Sayangnya, menurut Bangun, digitalisasi ini tidak diiringi dengan tata kelola yang baik sehingga menyebabkan kebocoran data yang kemudian dimanfaatkan oleh pihak-pihak tertentu, seperti Bjorka salah satunya.

“Data primer seperti profil, NIK, nama, alamat itu ada di setiap replikasi (tercecer) di Dukcapil, KPU, Lantas bahkan ada di swasta seperti Telkom, Fintech, dengan data yang relatif sama,” ungkapnya.

Ia lalu memberikan contoh replikasi data kendaraan di Lantas itu kan sudah lengkap, tapi mengapa di MyPertamina harus mengisi data lagi bahkan foto mobil dan sebagainya.

“Ini replikasi yang faktanya terjadi. Kenapa bisa seperti itu? Ini karena di satu sisi ada program digitalisasi tapi sisi lain tata kelola data belum dibuat rapi. Dalam pengelolaan data ada prinsip-prinsip confidence, reality, integrity dan saya tambahkan security,” tandasnya.

Kalau datanya tercecer di setiap instansi, ucap Bangun, misalnya BPJS dengan dinas sosial, atau dinas sosial dengan BPS itu saling mengkliam bahwa data mereka yang paling benar.

“Di antara data-data primer ini mana yang akan dijadikan patokan? Nyaris tidak ada karena semua terreplikasi,” bebernya.

Data yang tercecer ini, papar Bangun, ditambah infrastruktur masing-masing instansi ketika pengadaan pembuatan aplikasi, kemudian tidak diiringi dengan standar penjagaan yang sama ini menyebabkan kalau diumpamakan pemerintah itu ‘auratnya terbuka kemudian menyalahkan orang lain yang melihat aurat atau mencoleknya.’

Harus Diproteksi

Bangun menjelaskan, tata kelola data yang baik itu kalau di Eropa ada yang namanya GDPR (general data protection regulation) suatu kebijakan yang mengharuskan perusahaan apa pun yang ingin hidup di Eropa untuk menerapkan protokol yang mereka tetapkan.

“Data harus benar-benar diproteksi. Pemerintah selalu mengatakan single data tapi faktanya tidak demikian,” kritiknya.

Makanya, ke depan saran Bangun, sebaiknya single data itu betul-betul single data, menerapkan confidence, reality, integrity, dan security.

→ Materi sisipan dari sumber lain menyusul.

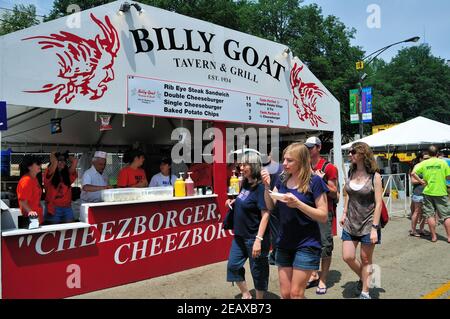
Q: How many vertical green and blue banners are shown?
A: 2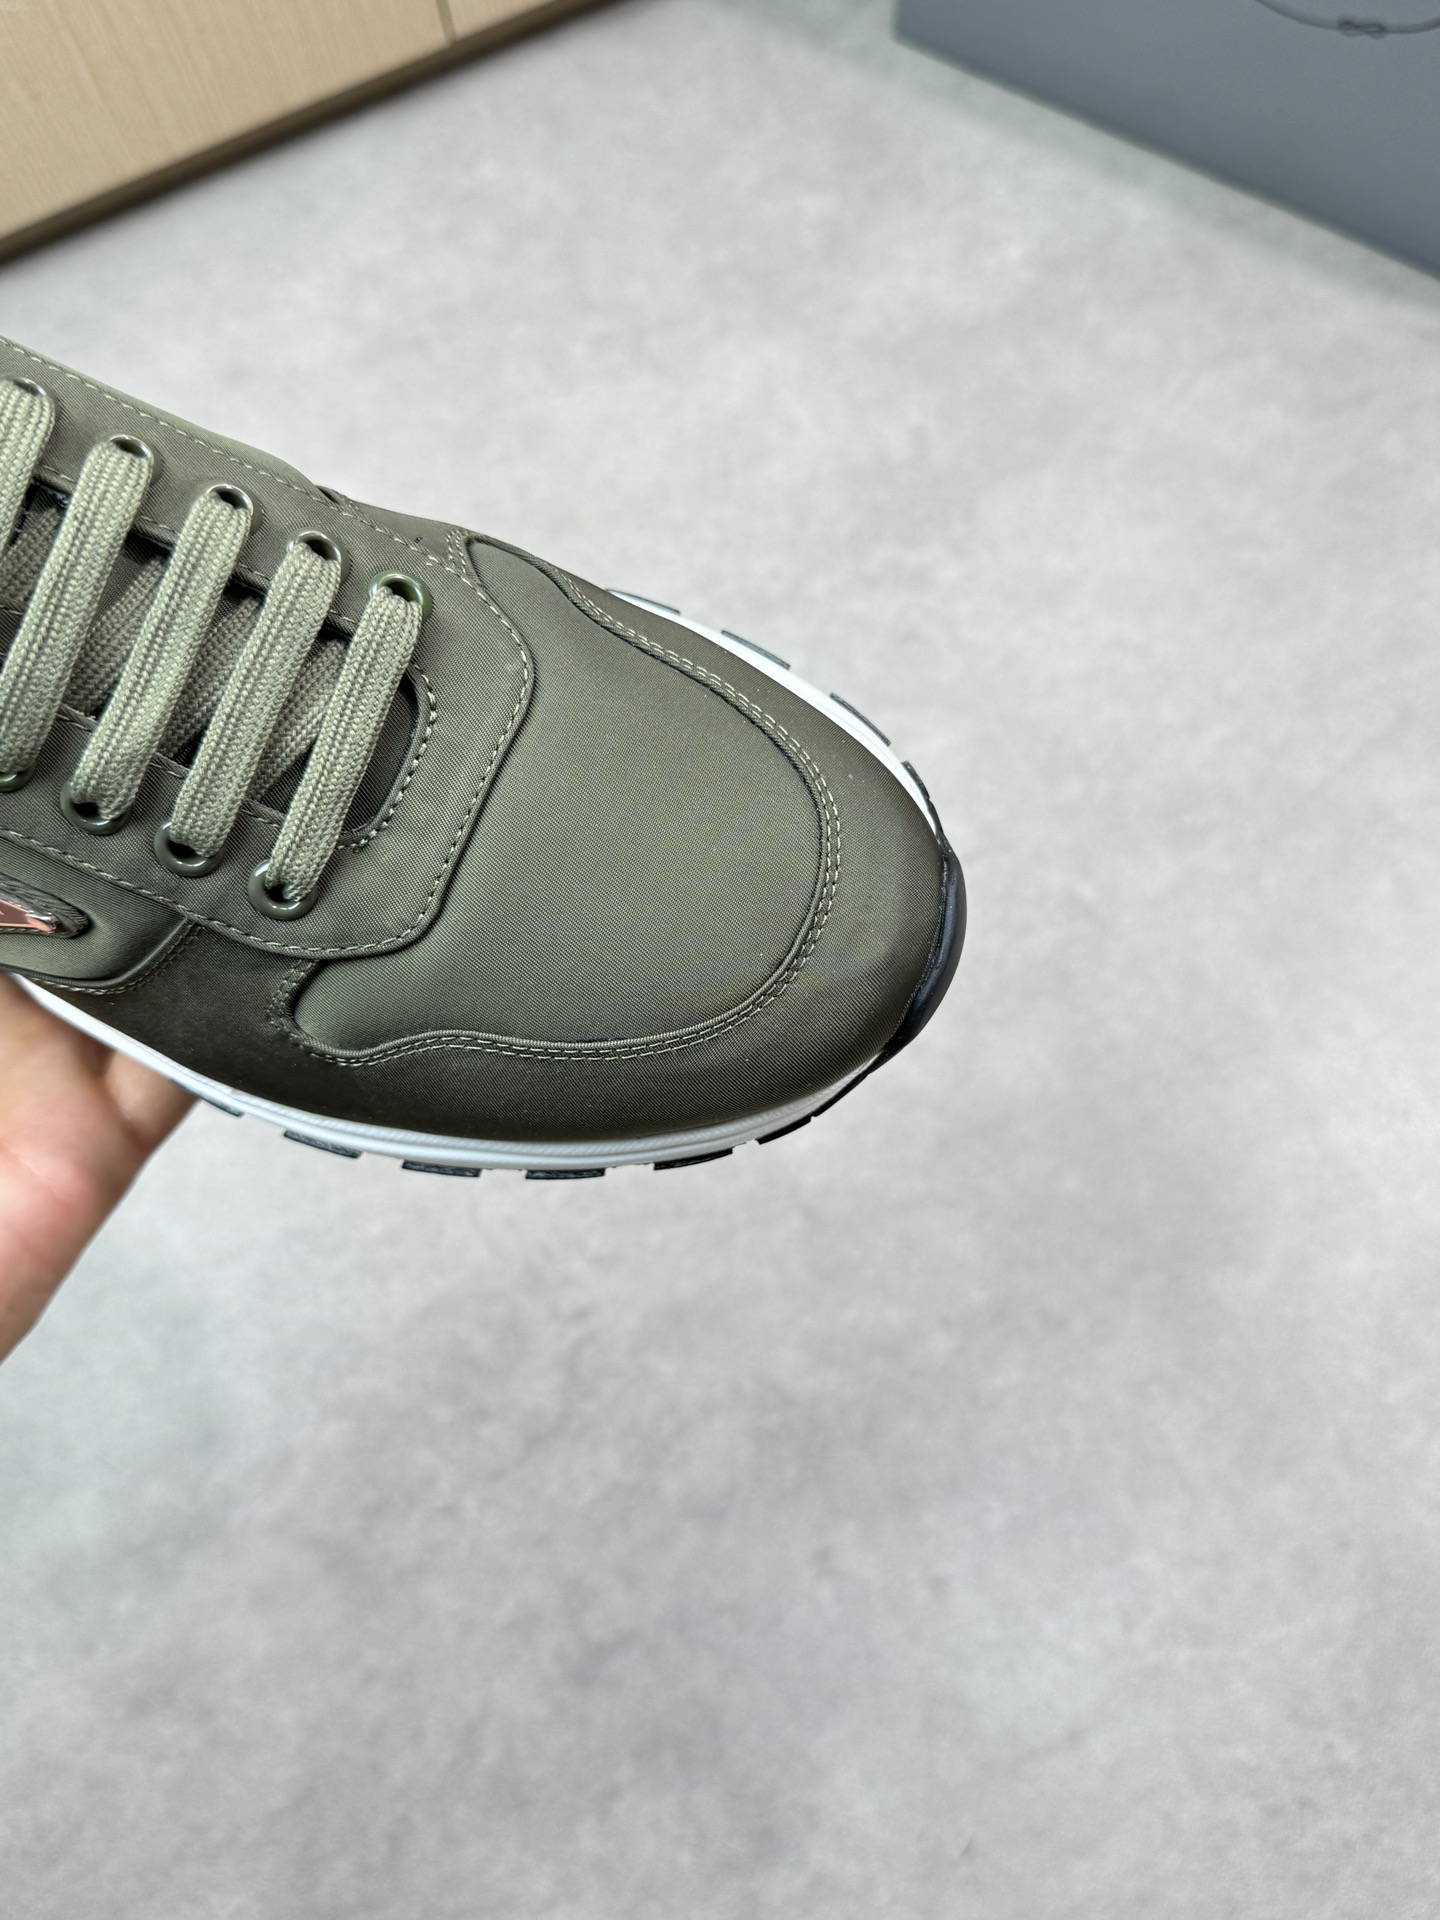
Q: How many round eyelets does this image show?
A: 9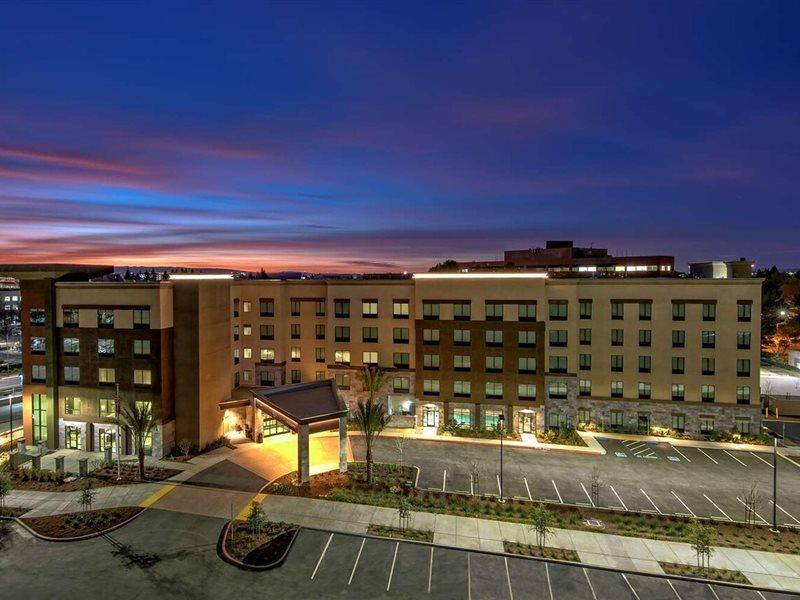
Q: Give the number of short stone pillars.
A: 7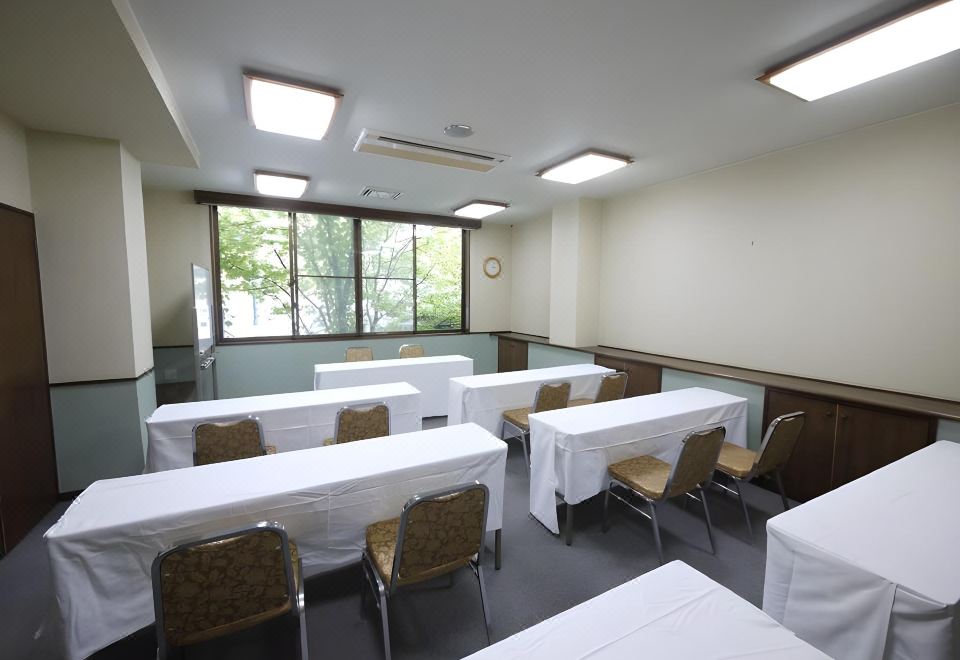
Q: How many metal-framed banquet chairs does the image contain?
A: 10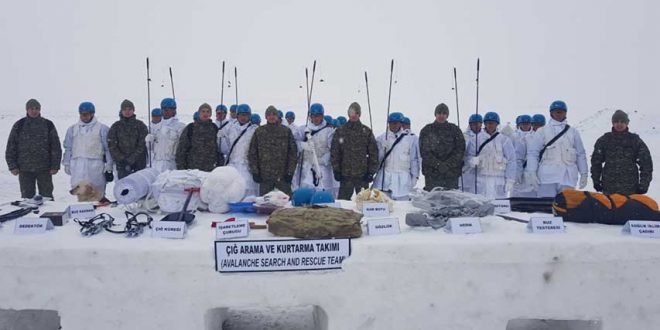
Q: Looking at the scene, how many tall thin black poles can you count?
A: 10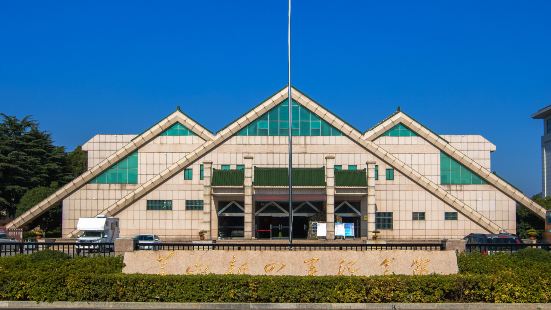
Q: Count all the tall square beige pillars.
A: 4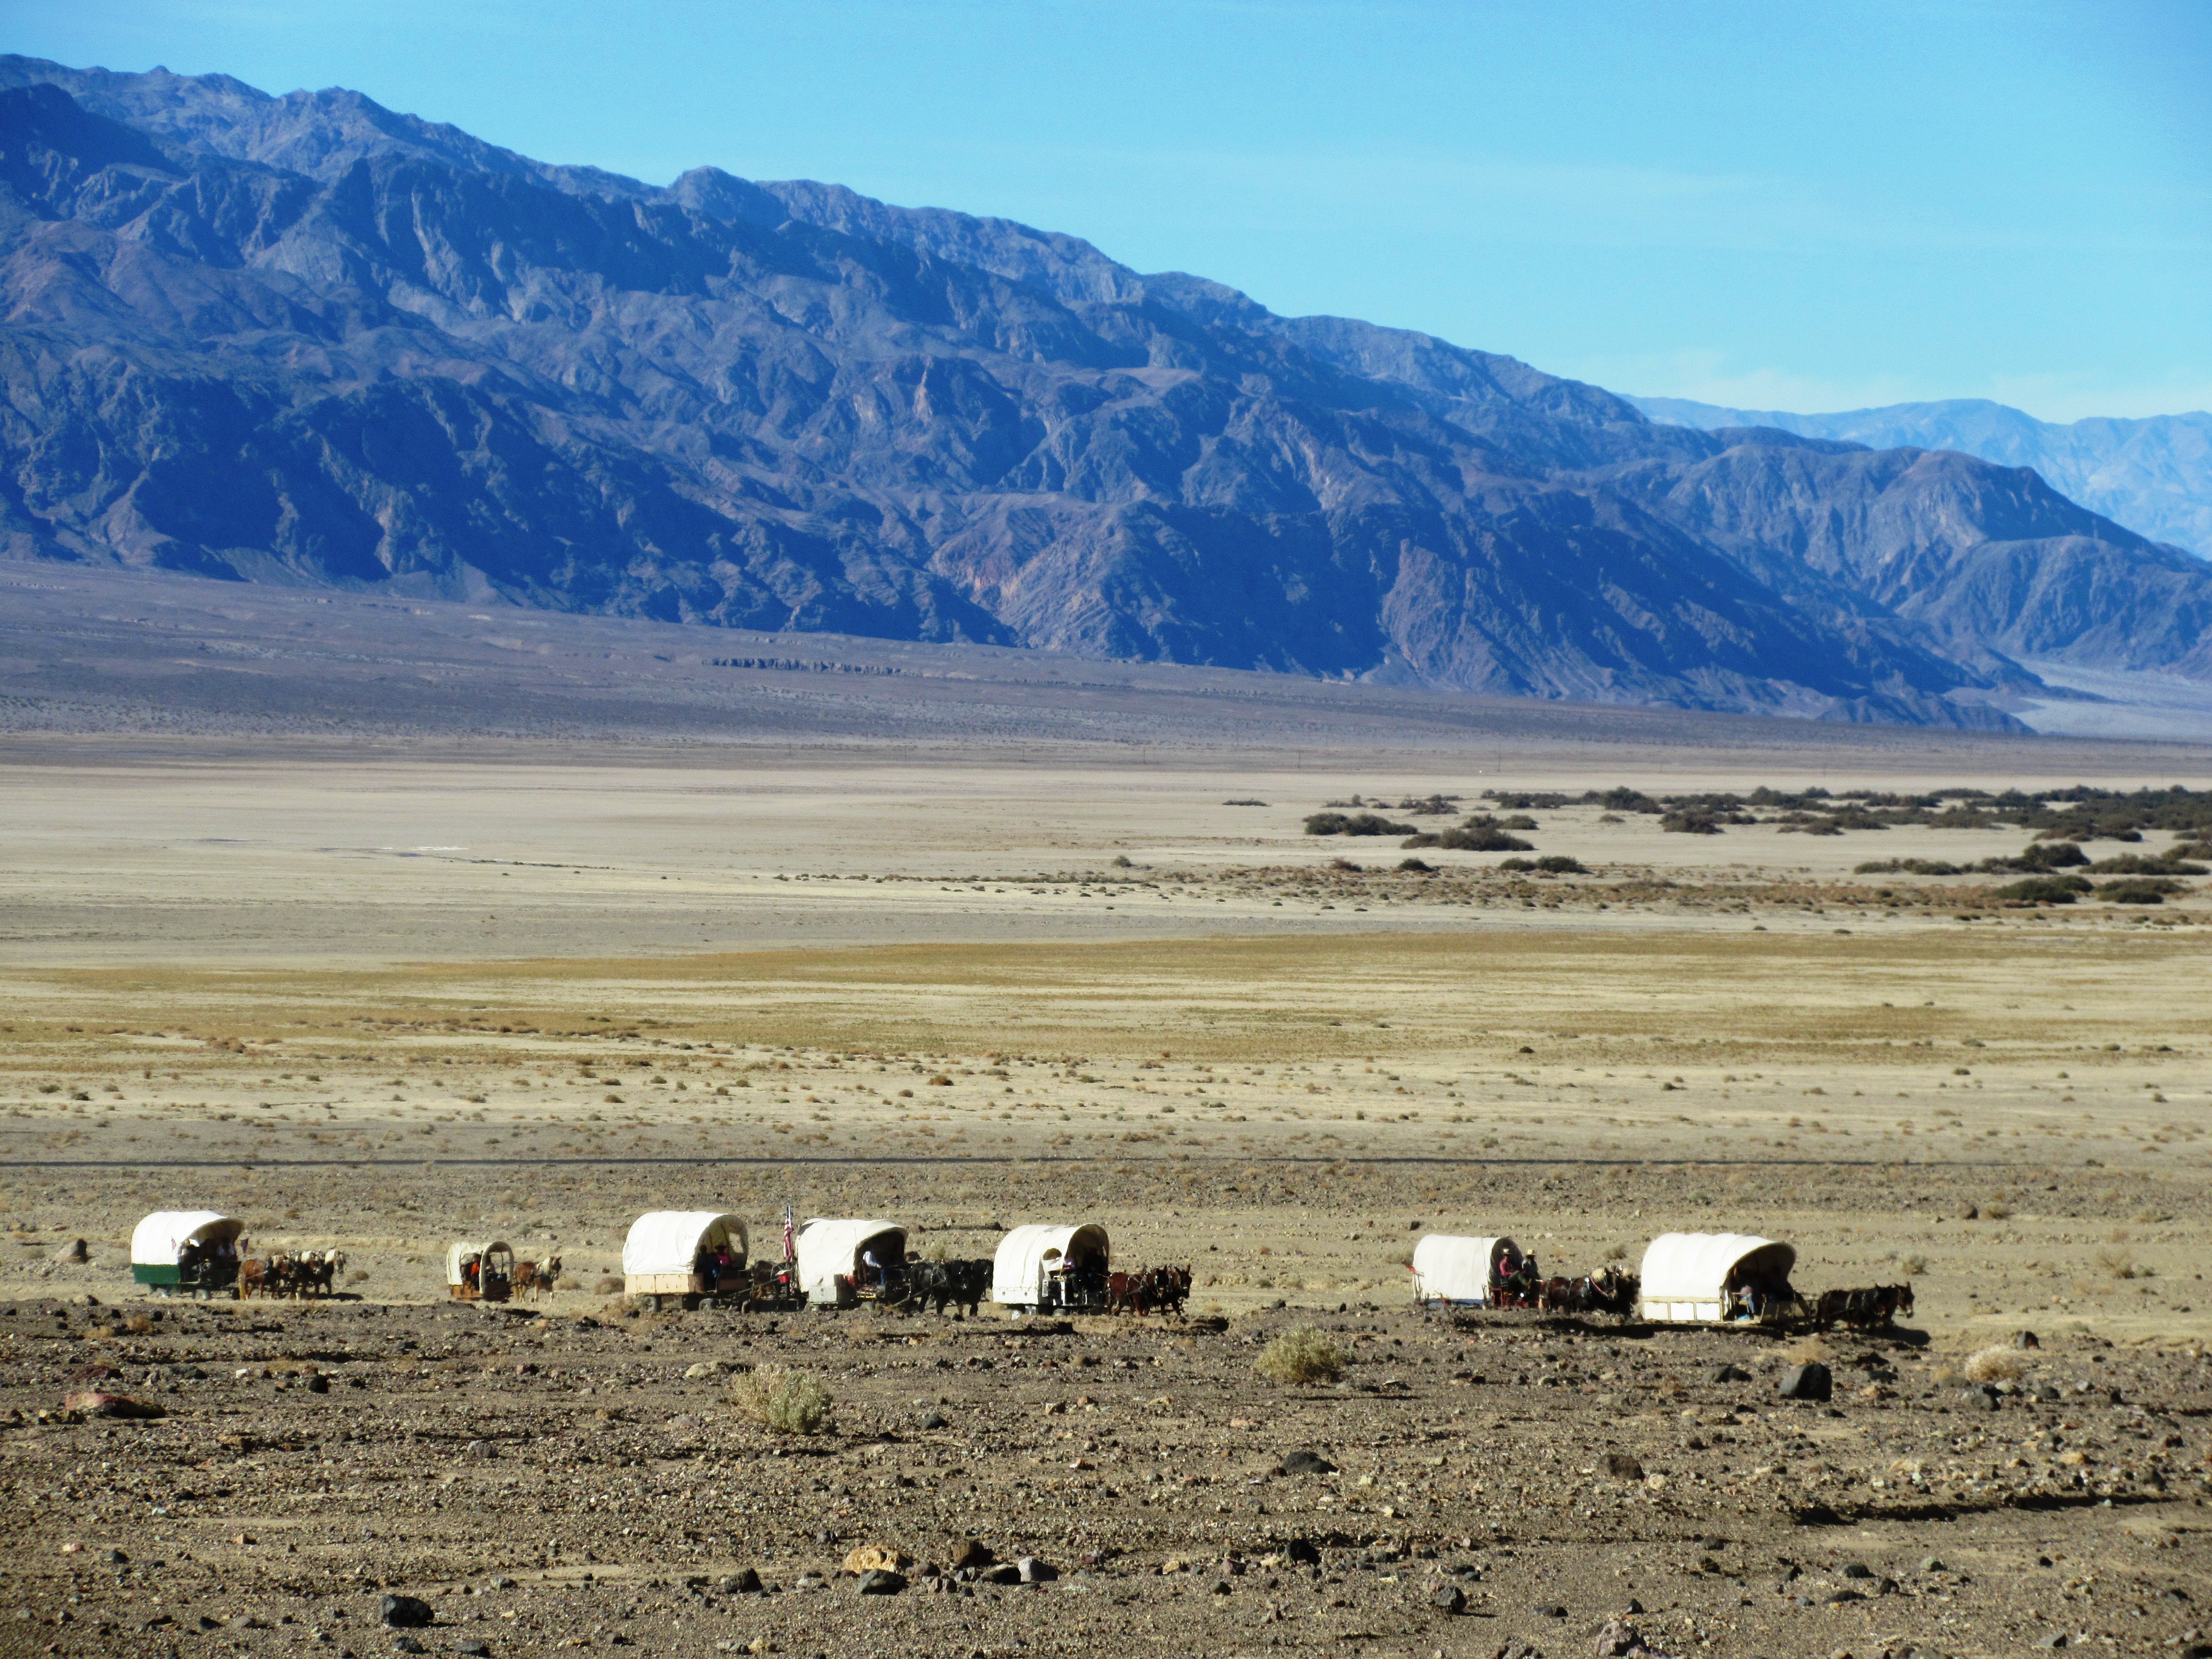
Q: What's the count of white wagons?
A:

“Ketika data itu disimpan di satu instansi, katakanlah kita namakan Departemen Data Umat maka semua instansi apa pun yang ingin mengakses data maka dia harus mengakses data ke departemen ini. Jadi tidak menyimpan masing-masing. Tuntutan sistemnya harus bisa mengakomodir semua transaksi dari berbagai dinas. Ini sangat mungkin,” yakinnya.

Dari sisi keamanan, lanjutnya, dengan konsep ini akan lebih mudah karena kepentingannya untuk nasional, sehingga file bisa di-firewall. “Jadi akses dari luar atau dari mana pun bisa ditutup, kecuali kedubes, itu pun nanti bisa disediakan kanal tertentu untuk bisa diakses,” imbuhnya.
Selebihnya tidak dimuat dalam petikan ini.